Berger told Rosenblatt he could not recall such “a self-critical editorial in The Times” as the one apologizing for the failure to cover anti-Semitism in the last century.
This episode seems important to bear in mind because though the cartoon was offensive, the response has been so over-the-top and so grave in character, that it is sure to make anyone who wants to criticize or mock the U.S.-Israel special relationship think twice. (And if you’re going to try to explain Trump’s subservience by blaming Adelson/the Israel lobby, you must be a bigot.) The Corbyn battle in the UK is coming to the Democratic Party soon.
Bronner and Berger’s comments are also a reminder that criticisms of Israel that are OK in Israeli papers are not allowed here, presumably because it’s not OK to discuss some things in front of non-Jews/or Jews can say stuff non-Jews can’t (a rule that applies to other minorities, as well). As Peter Beinart wrote this week in the Forward, he was taught that Jews should be wary about being too critical of Israel in front of non-Jews.
when it comes to pressuring Israel, [there’s] a voice inside their head that says: Don’t turn on your own. The voice says that Israel, whatever its flaws, is family, and the Palestinians are not. It says that when anti-Semitism is rising, including on the left, you don’t throw chum in the water. Once American Christians grow comfortable condemning and pressuring Israel, maybe we’ll find they enjoy it just a little too much.
I can think of many examples of Jewish voices in Israel that couldn’t be published here. Like Eva Illouz’s op-ed in Haaretz saying that the occupation is equivalent to slavery in the U.S. Or Amira Hass’s crushing report in Haaretz this week, “Renovated checkpoints mean Palestinians don’t feel like cows being led to slaughter.” Neither of these pieces was the least bit anti-Semitic, but if someone said it in the U.S., you know that charge would be leveled.

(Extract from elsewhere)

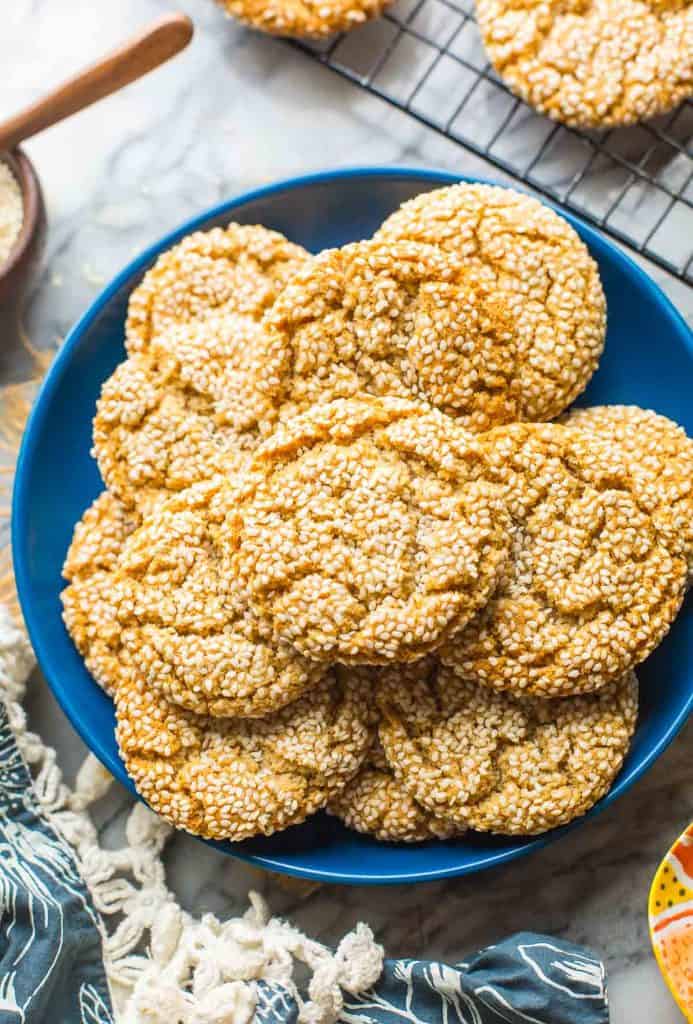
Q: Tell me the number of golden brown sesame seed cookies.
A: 14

Now let’s flip the script. The Times has run four justifications of Israel’s killing of nonviolent Palestinian protesters in the last year without any apologies for anti-Palestinian racism, without any other columnists stepping in to say, Hey! let alone responses from the publisher and the editorial board mentioning the long history of racism toward Palestinians. Smearing Palestinians, as bloodthirsty terrorists who just want to hurt Jews, and who aren’t seeking their freedom and have no right to resist occupation — this is commonplace in American publications.
P.S. Bronner, now an editor at Bloomberg, is a liberal Zionist; and he said that the Times’s news policy is to treat Israel’s creation as a “triumph of history.” Good to know!
“The premise of the news coverage is that Israel is an ally of the U.S., a triumph of history and homeland of Jews, all of which is praiseworthy.”